コロナウイルスには、ヒトに日常的に感染する4種類(HCoV-229E、HCoV-OC43、HCoV-NL63、HCoV-HKU1)があることが知られている。これらは、一般的な風邪の10〜15パーセント(流行期は35パーセント)を占めるとされるが、ほとんどの場合は症状が軽く、重症化する患者はまれである。
風邪のコロナウイルスに感染した経験をT細胞が記憶しており、新型コロナウイルスに対しても反応することが報告されている。ある病原体に対して起きる免疫反応が、別の似た病原体でも起こりうる「交差反応」と呼ばれる現象だ。
SARS-CoV-2のパンデミックが始まる前の、2015年から18年の間に採取された過去の保存血液サンプルを新型コロナウイルスに晒し、T細胞反応を調べた。すると、SARS-CoV-2に感染したことのない血液サンプルのなんと約50パーセントから、この交差反応性が検出されたのだ。

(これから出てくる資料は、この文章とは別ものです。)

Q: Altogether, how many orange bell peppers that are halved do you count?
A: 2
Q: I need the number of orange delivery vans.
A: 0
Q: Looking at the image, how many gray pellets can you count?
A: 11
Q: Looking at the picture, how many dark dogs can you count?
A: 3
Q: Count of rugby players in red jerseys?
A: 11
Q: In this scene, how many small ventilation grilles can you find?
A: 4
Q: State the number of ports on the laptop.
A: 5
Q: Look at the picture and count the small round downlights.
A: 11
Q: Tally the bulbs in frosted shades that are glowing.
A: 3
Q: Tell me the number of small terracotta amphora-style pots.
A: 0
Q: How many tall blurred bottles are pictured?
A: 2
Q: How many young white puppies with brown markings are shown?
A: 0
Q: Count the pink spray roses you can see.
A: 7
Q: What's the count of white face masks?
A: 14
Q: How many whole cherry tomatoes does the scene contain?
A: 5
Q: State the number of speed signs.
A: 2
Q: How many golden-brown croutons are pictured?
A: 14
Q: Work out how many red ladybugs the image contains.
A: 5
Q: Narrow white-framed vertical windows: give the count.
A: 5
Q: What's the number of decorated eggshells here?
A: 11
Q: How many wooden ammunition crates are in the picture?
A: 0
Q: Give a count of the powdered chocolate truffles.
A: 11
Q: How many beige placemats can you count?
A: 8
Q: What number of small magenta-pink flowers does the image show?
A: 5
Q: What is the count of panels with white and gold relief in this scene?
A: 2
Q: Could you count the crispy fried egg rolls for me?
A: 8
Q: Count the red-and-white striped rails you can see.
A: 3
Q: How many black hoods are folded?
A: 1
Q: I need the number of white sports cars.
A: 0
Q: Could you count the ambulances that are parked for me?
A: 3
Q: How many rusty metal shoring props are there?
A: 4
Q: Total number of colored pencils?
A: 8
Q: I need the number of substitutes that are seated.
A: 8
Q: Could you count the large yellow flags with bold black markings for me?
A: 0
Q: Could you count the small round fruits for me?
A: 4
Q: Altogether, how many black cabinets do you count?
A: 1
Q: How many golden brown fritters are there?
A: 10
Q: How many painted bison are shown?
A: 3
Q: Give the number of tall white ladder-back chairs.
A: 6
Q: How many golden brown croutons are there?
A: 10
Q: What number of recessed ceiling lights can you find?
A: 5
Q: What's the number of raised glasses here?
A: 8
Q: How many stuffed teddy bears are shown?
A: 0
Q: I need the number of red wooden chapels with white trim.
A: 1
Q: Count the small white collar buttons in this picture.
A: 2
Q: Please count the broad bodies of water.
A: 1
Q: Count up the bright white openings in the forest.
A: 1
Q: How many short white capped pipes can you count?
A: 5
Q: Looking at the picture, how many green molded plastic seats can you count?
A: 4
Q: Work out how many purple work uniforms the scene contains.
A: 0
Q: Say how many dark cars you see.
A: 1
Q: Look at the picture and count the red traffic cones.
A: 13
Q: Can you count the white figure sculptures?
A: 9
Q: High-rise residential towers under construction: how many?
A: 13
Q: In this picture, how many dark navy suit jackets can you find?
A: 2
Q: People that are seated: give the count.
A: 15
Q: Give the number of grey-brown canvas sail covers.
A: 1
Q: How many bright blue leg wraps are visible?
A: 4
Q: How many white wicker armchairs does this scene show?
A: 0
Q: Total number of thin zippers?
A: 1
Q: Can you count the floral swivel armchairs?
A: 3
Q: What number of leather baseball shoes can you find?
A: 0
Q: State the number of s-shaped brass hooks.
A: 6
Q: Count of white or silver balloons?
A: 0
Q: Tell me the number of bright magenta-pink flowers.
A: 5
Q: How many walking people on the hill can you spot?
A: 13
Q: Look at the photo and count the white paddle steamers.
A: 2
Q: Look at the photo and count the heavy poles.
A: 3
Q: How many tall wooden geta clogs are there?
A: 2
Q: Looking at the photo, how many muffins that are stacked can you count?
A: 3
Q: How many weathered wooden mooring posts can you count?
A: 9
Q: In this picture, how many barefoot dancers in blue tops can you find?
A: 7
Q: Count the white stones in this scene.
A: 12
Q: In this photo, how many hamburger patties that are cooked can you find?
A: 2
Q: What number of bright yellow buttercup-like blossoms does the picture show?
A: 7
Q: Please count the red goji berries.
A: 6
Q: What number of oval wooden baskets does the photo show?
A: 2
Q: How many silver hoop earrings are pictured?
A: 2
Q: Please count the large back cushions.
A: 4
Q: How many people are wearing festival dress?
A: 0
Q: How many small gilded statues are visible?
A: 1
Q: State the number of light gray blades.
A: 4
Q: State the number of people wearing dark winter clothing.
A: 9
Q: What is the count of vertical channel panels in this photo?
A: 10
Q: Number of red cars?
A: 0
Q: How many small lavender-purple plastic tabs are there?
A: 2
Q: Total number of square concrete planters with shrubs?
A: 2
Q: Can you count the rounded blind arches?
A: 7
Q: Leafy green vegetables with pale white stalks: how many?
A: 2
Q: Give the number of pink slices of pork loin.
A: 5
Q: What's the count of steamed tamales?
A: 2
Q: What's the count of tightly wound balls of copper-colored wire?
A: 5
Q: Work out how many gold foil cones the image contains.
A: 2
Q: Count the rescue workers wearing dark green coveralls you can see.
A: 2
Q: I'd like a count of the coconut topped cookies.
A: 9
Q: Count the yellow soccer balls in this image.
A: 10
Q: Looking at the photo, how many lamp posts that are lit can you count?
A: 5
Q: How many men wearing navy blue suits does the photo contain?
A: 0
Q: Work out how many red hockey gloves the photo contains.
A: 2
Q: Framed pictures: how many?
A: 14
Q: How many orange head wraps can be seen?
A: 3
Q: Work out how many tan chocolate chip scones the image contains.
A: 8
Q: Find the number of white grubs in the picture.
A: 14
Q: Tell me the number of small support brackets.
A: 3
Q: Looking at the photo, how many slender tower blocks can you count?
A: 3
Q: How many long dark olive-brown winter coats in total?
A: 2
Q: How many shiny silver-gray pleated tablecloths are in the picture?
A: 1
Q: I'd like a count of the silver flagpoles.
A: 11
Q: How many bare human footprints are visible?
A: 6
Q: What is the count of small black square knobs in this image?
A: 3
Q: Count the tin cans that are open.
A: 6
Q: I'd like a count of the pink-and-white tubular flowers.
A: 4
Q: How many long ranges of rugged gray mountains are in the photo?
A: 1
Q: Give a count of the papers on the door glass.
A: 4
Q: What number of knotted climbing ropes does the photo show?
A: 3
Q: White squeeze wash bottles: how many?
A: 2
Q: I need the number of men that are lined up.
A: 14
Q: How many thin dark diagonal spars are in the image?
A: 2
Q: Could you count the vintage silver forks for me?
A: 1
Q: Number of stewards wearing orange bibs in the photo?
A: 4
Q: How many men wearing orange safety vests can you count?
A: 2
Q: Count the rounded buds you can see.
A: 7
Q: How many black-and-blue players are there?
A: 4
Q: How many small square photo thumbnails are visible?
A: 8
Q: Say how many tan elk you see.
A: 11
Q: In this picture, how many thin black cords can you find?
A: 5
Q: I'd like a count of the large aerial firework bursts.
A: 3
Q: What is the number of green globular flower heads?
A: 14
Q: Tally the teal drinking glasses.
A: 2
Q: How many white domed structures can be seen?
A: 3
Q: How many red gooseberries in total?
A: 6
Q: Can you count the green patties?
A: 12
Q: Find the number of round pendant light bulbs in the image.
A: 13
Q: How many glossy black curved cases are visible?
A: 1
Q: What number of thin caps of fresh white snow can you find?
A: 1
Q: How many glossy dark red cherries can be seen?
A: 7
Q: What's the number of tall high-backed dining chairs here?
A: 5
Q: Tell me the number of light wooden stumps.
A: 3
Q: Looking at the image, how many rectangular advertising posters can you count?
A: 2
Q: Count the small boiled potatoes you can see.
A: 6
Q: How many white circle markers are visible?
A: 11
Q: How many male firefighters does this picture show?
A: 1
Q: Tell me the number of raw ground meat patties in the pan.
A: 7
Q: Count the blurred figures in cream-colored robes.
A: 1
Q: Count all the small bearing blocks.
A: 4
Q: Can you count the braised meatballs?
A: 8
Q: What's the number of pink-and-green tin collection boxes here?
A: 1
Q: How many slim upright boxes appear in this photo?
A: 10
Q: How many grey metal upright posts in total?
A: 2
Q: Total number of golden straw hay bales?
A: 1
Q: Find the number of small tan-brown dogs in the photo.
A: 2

風邪のコロナウイルス「HCoV-OC43」と「HCoV-NL63」に対する抗体反応を調べたところ、程度の差はあれど、すべてのドナーにIgG抗体の陽性を確認している。つまり、新型コロナウイルスに反応を示したこれらのT細胞は、別のコロナウイルスによる過去の感染によって生成された可能性が高いと考えられている。これらのウイルスのたんぱく質は、SARS-CoV-2のものに似ているのだ。
SARS-CoV-2に感染していない被験者で、この交差反応性を確認している。彼らは68人の未感染者の血液を分析したところ、34パーセントの人たちがSARS-CoV-2を認識する「ヘルパーT細胞」を保持していたことがわかった。
風邪ウイルスとの交差反応性は、世界人口の大部分がSARS-CoV-2に対してある程度の免疫をすでにもっていることを示唆している。それと同時に、地域によって感染率に違いがある理由もまた説明できるかもしれない。